In development of mature oil fields using enhanced oil recovery (EOR) techniques, one of the challenges is to quantify remaining oil and to evaluate the potential gain of EOR in pilot studies. One of the proven technologies to estimate remaining amounts of oil is the single-well chemical tracer test (SWCTT). During such push-and-pull tests, oil/water partitioning ester partially hydrolyses to a non-partitioning water tracer. A time-lag in back-production time between the injected ester and the alcohol generated in-situ yields remaining oil saturation (ROS) through a simple relation. A similar time-lag technique is used in partitioning inter-well tracer tests (PITTs), where tracers are injected into injectors and sampled in producers. New and stable, oil-water partitioning tracers suitable for oil reservoir PITTs have been recently developed and field tested (SPE164059), allowing measurement of remaining oil saturation in inter-well regions.

This paper reviews methodology to assess oil saturation in both near-well and inter-well regions of an oil reservoir, and highlights the differences and similarities of partitioning near-well and inter-well tracer tests that can be used to evaluate the potential gain from an EOR-operation.

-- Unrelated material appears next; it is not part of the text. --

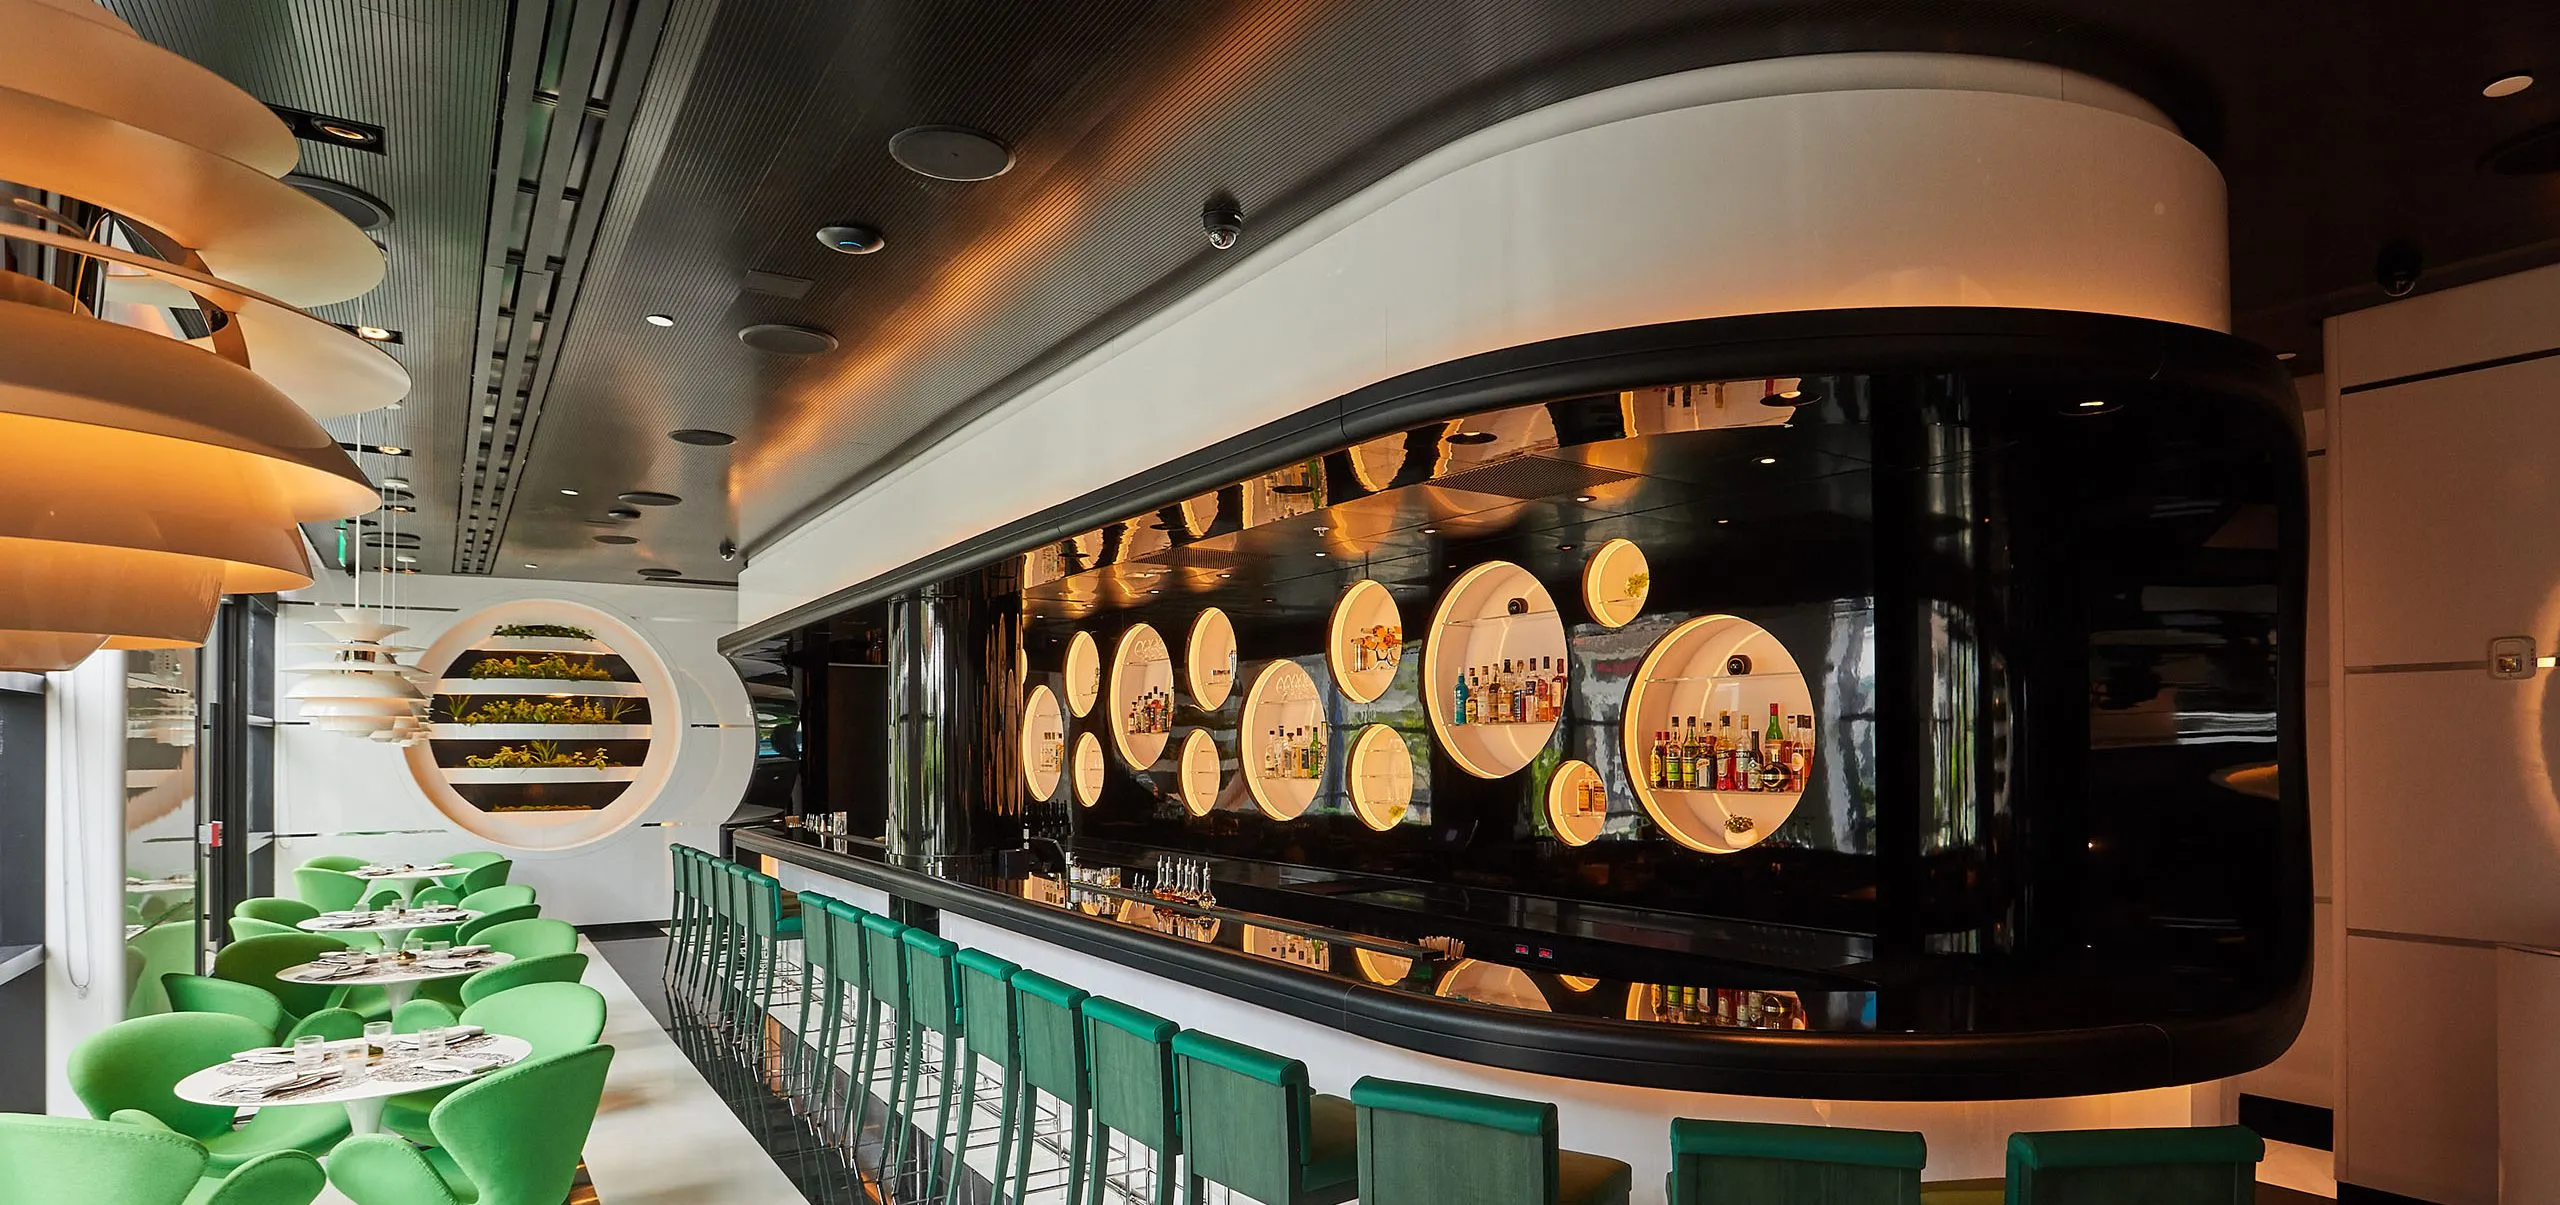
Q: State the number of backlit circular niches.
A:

SWCTTs and PITTs target different scales of an oil field, as a SWCTT explores the near well zone, up to a few meters, and a PITT explore an inter-well region. In order to assess information on both these scales we propose a systematic procedure for oil saturation measurement, using partitioning tracers. The procedure involves use of PITTs and systematic residence time distribution (RTD) interpretation of tracer production curves to extract information about remaining oil saturation and the distribution of this saturation in an oil field. The procedure is validated using the tracer data recently reported by Viig et al. (SPE164059).